MATERIAL PROVIDED:
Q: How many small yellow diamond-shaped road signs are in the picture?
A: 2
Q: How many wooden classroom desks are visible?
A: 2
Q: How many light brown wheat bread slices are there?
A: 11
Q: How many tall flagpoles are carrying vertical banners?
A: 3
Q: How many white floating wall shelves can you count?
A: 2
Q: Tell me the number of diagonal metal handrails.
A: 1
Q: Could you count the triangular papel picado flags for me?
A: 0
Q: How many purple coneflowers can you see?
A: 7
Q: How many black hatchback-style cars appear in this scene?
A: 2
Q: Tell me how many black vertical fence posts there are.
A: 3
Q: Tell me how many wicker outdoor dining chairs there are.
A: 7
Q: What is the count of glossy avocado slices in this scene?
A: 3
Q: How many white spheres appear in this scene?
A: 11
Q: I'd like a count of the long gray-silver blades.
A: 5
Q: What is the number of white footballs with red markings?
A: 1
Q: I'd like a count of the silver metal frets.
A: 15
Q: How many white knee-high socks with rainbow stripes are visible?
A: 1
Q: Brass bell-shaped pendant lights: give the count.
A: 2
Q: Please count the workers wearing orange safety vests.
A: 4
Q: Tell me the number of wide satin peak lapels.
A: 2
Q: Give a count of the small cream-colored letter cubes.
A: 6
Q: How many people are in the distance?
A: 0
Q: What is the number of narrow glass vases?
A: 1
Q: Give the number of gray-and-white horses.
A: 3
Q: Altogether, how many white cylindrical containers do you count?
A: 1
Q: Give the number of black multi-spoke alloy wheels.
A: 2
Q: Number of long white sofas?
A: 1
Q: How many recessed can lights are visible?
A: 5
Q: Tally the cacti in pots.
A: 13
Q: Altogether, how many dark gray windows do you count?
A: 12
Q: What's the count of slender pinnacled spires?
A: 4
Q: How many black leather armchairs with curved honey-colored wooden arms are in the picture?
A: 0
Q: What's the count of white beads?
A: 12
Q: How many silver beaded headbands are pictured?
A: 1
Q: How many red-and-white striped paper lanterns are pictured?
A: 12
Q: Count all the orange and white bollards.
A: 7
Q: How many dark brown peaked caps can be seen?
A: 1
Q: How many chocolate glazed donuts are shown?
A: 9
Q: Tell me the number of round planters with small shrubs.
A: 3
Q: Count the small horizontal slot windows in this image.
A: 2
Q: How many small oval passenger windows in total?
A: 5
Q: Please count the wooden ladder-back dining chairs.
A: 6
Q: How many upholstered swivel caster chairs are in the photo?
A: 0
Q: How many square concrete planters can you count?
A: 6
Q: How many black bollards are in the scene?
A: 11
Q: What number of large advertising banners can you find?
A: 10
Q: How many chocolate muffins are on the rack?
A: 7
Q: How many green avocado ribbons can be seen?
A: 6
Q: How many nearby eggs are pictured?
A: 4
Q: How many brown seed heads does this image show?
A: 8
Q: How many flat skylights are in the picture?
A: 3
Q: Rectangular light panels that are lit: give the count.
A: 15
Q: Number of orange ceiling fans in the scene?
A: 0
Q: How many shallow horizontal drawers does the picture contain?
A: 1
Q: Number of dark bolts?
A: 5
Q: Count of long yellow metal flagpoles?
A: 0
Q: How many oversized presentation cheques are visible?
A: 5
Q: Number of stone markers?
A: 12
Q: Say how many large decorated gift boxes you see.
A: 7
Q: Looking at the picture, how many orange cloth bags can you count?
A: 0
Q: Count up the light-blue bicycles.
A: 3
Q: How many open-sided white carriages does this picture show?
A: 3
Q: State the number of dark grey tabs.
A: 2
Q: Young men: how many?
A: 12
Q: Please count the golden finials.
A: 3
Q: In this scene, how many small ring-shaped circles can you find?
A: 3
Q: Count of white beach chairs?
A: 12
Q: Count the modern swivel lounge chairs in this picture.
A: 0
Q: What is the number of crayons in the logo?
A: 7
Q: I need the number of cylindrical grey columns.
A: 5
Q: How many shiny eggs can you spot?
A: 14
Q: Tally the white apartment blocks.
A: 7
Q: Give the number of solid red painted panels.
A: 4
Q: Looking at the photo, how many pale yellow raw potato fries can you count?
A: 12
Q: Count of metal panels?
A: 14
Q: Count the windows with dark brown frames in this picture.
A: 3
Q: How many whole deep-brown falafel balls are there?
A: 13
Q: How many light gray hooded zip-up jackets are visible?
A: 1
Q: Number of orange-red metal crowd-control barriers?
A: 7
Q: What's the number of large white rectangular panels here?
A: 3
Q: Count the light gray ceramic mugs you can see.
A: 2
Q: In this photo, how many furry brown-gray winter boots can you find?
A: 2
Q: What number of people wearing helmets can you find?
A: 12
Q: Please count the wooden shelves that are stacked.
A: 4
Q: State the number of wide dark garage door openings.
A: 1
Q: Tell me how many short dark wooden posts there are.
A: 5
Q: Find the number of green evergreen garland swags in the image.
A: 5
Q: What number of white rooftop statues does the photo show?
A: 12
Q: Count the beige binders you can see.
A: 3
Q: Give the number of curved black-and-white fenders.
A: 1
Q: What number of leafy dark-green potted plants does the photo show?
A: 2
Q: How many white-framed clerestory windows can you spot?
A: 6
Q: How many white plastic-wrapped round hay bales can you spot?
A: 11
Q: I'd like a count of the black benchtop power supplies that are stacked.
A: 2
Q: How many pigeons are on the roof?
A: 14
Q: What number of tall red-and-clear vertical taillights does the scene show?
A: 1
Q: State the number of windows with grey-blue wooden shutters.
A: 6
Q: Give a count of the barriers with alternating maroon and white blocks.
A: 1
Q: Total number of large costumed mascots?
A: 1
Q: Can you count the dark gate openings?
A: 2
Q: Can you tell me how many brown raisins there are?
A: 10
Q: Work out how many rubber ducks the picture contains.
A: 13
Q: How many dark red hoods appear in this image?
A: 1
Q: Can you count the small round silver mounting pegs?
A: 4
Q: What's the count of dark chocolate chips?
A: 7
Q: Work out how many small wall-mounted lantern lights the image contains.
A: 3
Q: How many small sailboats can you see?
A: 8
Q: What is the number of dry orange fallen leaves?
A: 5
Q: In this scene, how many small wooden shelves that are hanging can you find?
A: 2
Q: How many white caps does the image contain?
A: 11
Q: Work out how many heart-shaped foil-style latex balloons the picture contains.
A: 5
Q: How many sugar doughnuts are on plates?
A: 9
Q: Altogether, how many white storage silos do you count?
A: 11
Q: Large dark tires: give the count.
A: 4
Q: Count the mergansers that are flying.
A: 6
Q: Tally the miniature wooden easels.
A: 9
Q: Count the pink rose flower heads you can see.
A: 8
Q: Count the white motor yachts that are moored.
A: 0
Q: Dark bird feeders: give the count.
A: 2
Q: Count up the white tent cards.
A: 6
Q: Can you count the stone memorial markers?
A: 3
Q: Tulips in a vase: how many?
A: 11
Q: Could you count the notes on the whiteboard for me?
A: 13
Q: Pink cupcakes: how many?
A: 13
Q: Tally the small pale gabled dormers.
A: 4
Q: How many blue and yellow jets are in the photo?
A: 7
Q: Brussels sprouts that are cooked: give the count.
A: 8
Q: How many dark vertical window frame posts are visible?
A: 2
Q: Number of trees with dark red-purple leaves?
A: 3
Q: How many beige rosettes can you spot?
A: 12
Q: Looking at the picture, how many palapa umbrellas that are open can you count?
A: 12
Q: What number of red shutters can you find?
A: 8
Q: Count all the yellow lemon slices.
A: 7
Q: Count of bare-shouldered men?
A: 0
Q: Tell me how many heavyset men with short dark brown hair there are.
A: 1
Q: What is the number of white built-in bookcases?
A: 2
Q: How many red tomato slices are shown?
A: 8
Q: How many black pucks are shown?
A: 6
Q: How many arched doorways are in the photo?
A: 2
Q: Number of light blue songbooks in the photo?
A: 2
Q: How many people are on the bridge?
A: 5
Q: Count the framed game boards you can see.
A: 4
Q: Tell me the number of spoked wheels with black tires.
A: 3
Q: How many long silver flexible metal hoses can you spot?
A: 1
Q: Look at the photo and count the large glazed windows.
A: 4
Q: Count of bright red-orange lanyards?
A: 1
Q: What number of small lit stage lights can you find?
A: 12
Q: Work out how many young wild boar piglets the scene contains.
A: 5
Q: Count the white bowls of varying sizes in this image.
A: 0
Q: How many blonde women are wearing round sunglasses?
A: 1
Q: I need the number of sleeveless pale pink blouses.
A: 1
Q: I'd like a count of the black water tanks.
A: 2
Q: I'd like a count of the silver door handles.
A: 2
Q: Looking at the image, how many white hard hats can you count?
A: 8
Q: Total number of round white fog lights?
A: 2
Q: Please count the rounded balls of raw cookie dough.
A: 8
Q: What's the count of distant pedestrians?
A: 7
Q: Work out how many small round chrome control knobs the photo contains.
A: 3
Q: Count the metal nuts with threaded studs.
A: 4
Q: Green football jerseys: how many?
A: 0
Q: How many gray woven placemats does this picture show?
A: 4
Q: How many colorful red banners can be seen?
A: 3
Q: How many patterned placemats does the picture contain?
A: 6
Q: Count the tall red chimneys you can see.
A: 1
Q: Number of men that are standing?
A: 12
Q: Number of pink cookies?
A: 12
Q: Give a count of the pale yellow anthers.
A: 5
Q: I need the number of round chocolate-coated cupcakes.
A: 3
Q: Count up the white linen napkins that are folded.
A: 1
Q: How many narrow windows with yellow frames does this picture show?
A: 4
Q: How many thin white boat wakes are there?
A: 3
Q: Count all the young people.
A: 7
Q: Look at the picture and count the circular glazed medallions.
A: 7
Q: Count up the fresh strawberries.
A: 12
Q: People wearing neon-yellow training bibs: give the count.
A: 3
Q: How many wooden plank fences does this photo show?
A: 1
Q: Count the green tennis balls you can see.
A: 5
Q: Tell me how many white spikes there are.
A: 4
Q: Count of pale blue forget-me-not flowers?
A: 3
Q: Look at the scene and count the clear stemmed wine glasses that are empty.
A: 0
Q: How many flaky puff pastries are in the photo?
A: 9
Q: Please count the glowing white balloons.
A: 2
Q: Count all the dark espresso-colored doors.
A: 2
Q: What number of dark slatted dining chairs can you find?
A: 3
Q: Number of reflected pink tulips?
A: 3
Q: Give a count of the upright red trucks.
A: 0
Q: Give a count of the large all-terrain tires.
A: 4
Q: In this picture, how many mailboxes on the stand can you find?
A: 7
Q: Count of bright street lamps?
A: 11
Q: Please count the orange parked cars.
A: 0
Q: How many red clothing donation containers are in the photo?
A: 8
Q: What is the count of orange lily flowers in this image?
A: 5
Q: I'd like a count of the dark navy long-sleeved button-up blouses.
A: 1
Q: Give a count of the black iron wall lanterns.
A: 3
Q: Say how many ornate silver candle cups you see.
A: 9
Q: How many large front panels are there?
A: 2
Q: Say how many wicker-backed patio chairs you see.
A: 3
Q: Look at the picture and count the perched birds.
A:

REQUIRED WORK: Above are some records; copy exactly the lines from the one with "Q: In this scene, how many small ring-shaped" through the one with "Q: Give a count of the barriers", both included, and no others.

TASK SOLUTION:
Q: In this scene, how many small ring-shaped circles can you find?
A: 3
Q: Count of white beach chairs?
A: 12
Q: Count the modern swivel lounge chairs in this picture.
A: 0
Q: What is the number of crayons in the logo?
A: 7
Q: I need the number of cylindrical grey columns.
A: 5
Q: How many shiny eggs can you spot?
A: 14
Q: Tally the white apartment blocks.
A: 7
Q: Give the number of solid red painted panels.
A: 4
Q: Looking at the photo, how many pale yellow raw potato fries can you count?
A: 12
Q: Count of metal panels?
A: 14
Q: Count the windows with dark brown frames in this picture.
A: 3
Q: How many whole deep-brown falafel balls are there?
A: 13
Q: How many light gray hooded zip-up jackets are visible?
A: 1
Q: Number of orange-red metal crowd-control barriers?
A: 7
Q: What's the number of large white rectangular panels here?
A: 3
Q: Count the light gray ceramic mugs you can see.
A: 2
Q: In this photo, how many furry brown-gray winter boots can you find?
A: 2
Q: What number of people wearing helmets can you find?
A: 12
Q: Please count the wooden shelves that are stacked.
A: 4
Q: State the number of wide dark garage door openings.
A: 1
Q: Tell me how many short dark wooden posts there are.
A: 5
Q: Find the number of green evergreen garland swags in the image.
A: 5
Q: What number of white rooftop statues does the photo show?
A: 12
Q: Count the beige binders you can see.
A: 3
Q: Give the number of curved black-and-white fenders.
A: 1
Q: What number of leafy dark-green potted plants does the photo show?
A: 2
Q: How many white-framed clerestory windows can you spot?
A: 6
Q: How many white plastic-wrapped round hay bales can you spot?
A: 11
Q: I'd like a count of the black benchtop power supplies that are stacked.
A: 2
Q: How many pigeons are on the roof?
A: 14
Q: What number of tall red-and-clear vertical taillights does the scene show?
A: 1
Q: State the number of windows with grey-blue wooden shutters.
A: 6
Q: Give a count of the barriers with alternating maroon and white blocks.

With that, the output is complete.